Axio glanced at his companions, who were still preoccupied with trying to stop the bleeding. “Put that sword down.”
“No chance.”
“Fine.” Axio relaxed his grip and drew his hand away from Musen’s throat. Then he stopped. “Hello, what’s this?” he said, and pulled the gold tube out of Musen’s shirt. Musen took his chance and scrambled away. Axio was entirely preoccupied with the tube.
“Let me get this straight,” he said, turning the tube round with the tips of his fingers. “The emperor’s food-taster, in a farm cart, with a load of government-issue camping gear and a gold despatch tube. Empty,” he added. Then he looked at Pleda. “A food-taster, but no food,” he said. “And a message tube with no message.”
Pleda sighed. “The boy steals things,” he said. “He can’t help it.”
“That makes two of us,” Axio said, tucking the tube in the pocket of his robe. “Would you mind telling me what you two are doing out here in the middle of nowhere?”
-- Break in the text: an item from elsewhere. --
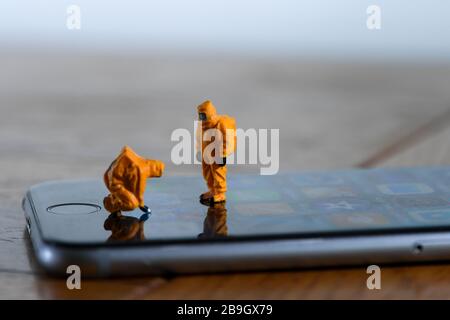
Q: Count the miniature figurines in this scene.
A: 2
“Visiting family,” Pleda said. “His family, in the village.”
“Of course. You?”
“I’m going to marry his sister.”
Axio raised an eyebrow. “Is that right?”
“I bloody well hope so. I paid twenty angels.”
Axio nodded slowly. “I get you. Sight unseen?”
“Looks aren’t everything.”
Carefully, Axio put the knife away in a fold of his robe. “In that case, let me be the first to congratulate you. I love weddings. Particularly,” he added, “weddings with lots and lots of food.”
Pleda glanced quickly at the soldiers. They were watching him, and he read them easily—we can take him, but we’ll get cut up some more, and one of us might not make it; do we really have to? The decision clearly rested with Axio, which made Pleda think over what he knew about bandits and their tendency towards democracy. The last line of defence; curious way for a professional criminal to describe himself. “I don’t suppose you’ve got any food,” he said.